====== Raw data
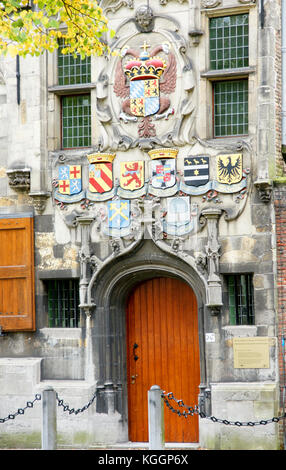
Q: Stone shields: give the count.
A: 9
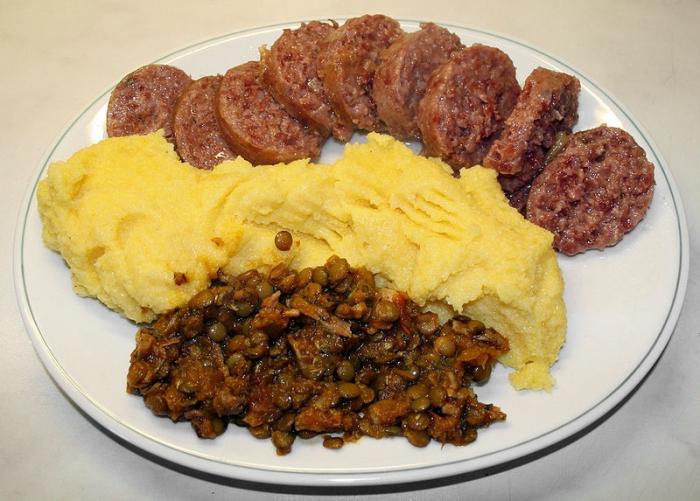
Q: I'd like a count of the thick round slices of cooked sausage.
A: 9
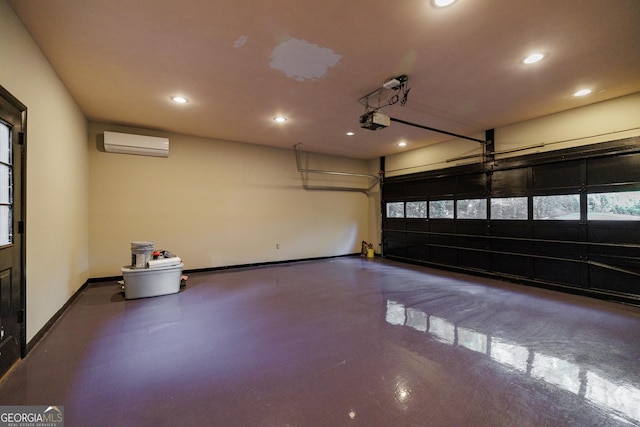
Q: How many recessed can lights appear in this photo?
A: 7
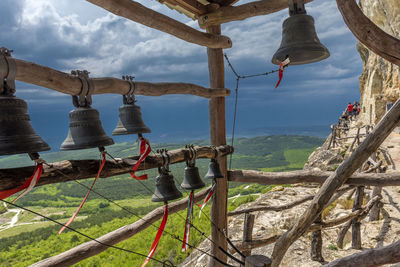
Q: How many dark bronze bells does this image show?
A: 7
============
====== Raw data
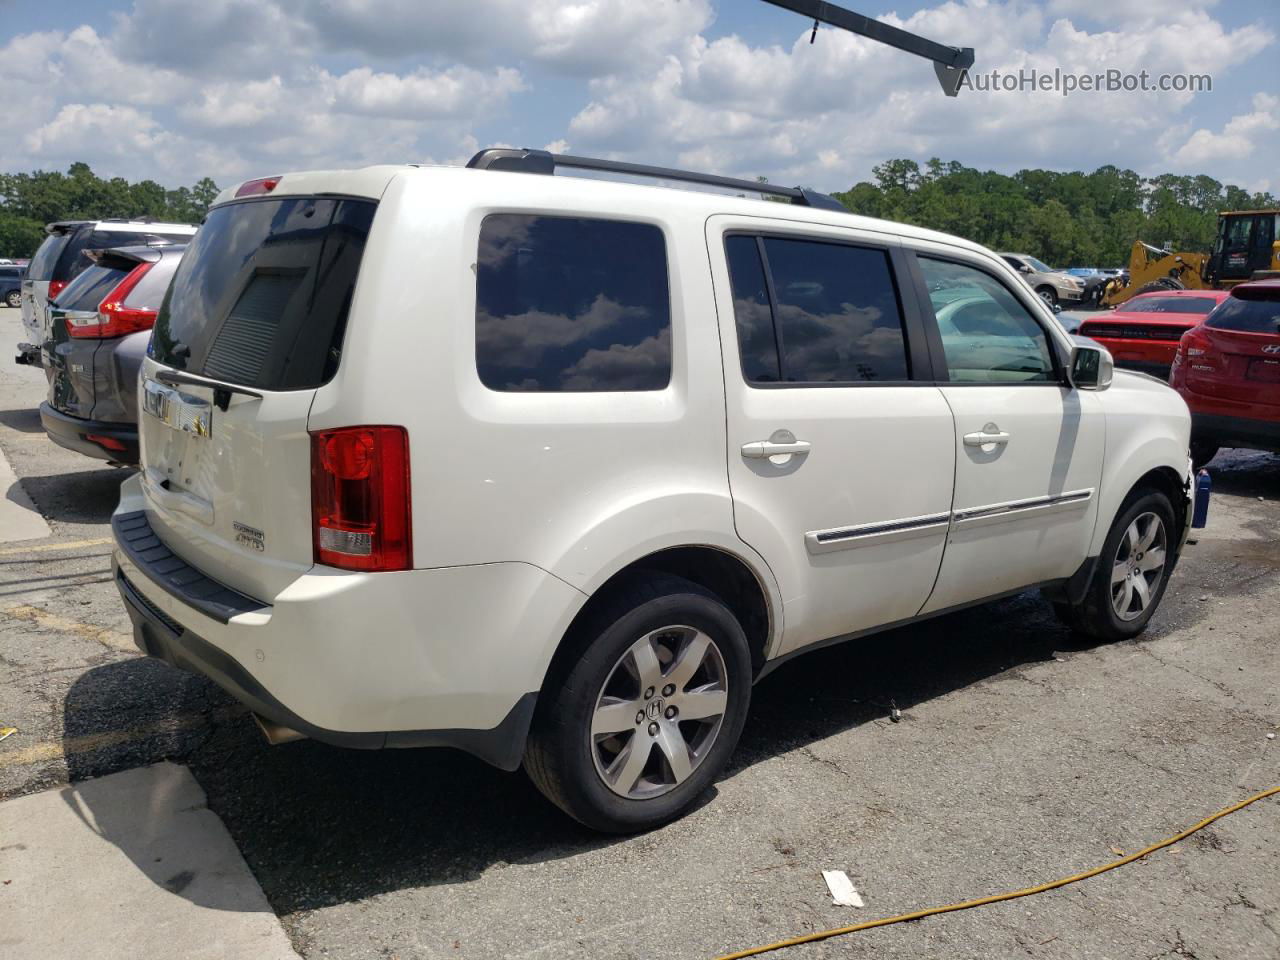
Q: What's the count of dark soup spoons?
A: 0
============
====== Raw data
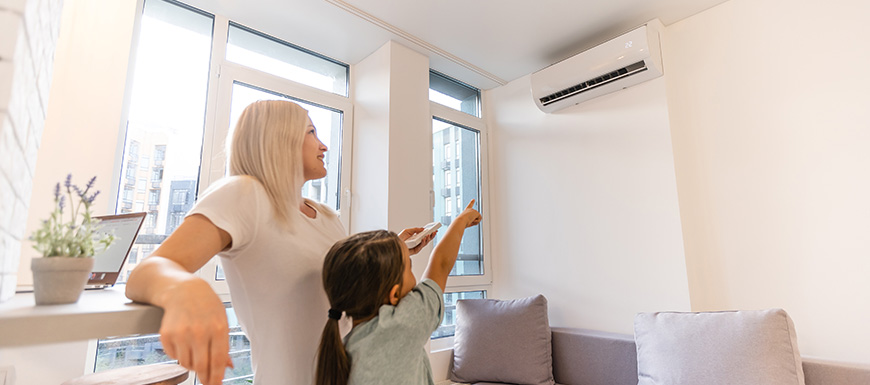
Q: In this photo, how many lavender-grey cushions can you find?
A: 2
============
What you should do:
Filter the entries down to the lines that include the string "this".

Exercise answer:
Q: How many recessed can lights appear in this photo?
Q: How many dark bronze bells does this image show?
Q: In this photo, how many lavender-grey cushions can you find?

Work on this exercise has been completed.